Intensive vs Conventional Blood Pressure Lowering After Endovascular Thrombectomy in Acute Ischemic Stroke and Blood Pressure Management After Endovascular Therapy for Acute Ischemic Stroke
Published on: October 19, 2023
Two new studies focus on blood pressure (BP) management after endovascular therapy for acute ischemic stroke. In the OPTIMAL-BP randomized clinical trial, researchers compared early intensive BP management with conventional BP management in the first 24 hours after successful reperfusion. The study included 306 patients with large vessel occlusion acute ischemic stroke treated with endovascular thrombectomy and with a modified Thrombolysis in Cerebral Infarction score of 2b or greater (partial or complete reperfusion). Patients were randomized to receive intensive BP management, aiming for a systolic BP target <140 mm Hg (N=155), or conventional management, aiming for a systolic BP target of 140-180 mm Hg (N=150) for 24 hours. The primary outcome – functional independence, as measured by a modified Rankin Scale (mRS) score of ≤2, at 3 months – was achieved by 39.4% of the patients in the intensive BP management group and 54.4% of those in the conventional management group, a significant difference. The trial was stopped early following safety concerns by the independent data and safety monitoring board. In the second study, the BEST-II trial, researchers examined the futility of moderately lowering systolic BP in patients with acute ischemic stroke after undergoing successful endovascular therapy. After receiving endovascular therapy, 120 patients were randomized to one of three systolic BP target groups: 40 to <140 mm Hg, 40 to <160 mm Hg, and 40 to 180 mm Hg or less (guideline recommended group). Treatment started within 60 minutes of recanalization and continued for 24 hours. Prespecified primary outcomes for the primary futility analysis included follow-up infarct volume measured at 36 hours and utility-weighted mRS score at 90 days. According to the data, systolic BP targets of less than 140 mm Hg or 160 mm Hg after successful endovascular therapy did not meet did not meet prespecified criteria for futility compared with the guideline-recommended target of 180 mm Hg or less. Using the utility-weighted mRS score, there was a low likelihood of benefit in a future superiority trial comparing systolic lower blood pressure targets after endovascular therapy to the guideline-recommended target.
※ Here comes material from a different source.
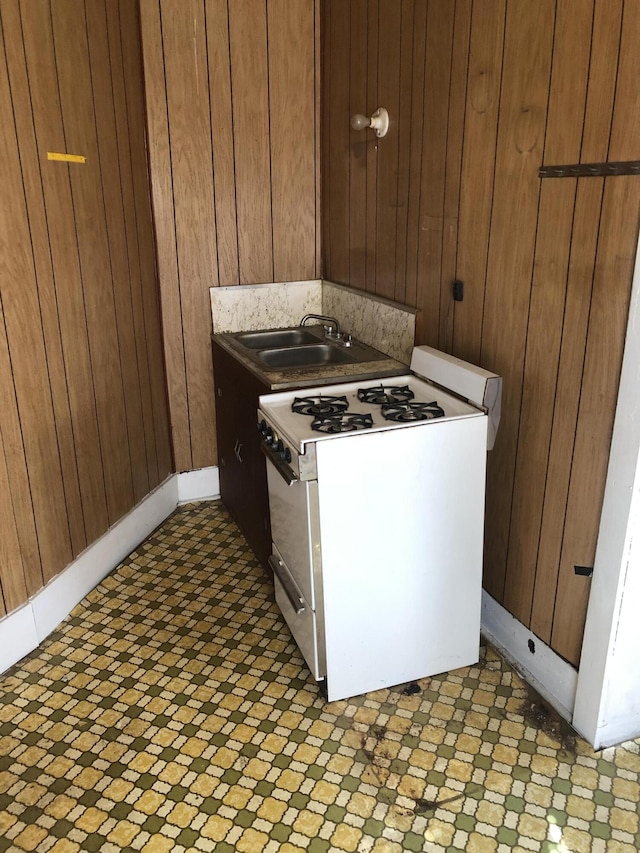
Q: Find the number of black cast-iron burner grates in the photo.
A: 4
Intensive vs Conventional Blood Pressure Lowering After Endovascular Thrombectomy in Acute Ischemic Stroke
Journal of the American Medical Association(09/05/23) DOI: 10.1001/jama.2023.14590
Nam, Hyo Suk; Kim, Young Dae; Heo, JoonNyung; et al.
Blood Pressure Management After Endovascular Therapy for Acute Ischemic Stroke
Journal of the American Medical Association(09/05/23) DOI: 10.1001/jama.2023.14330
Mistry, Eva A.; Hart, Kimberly W.; Davis, Larry T.; et al.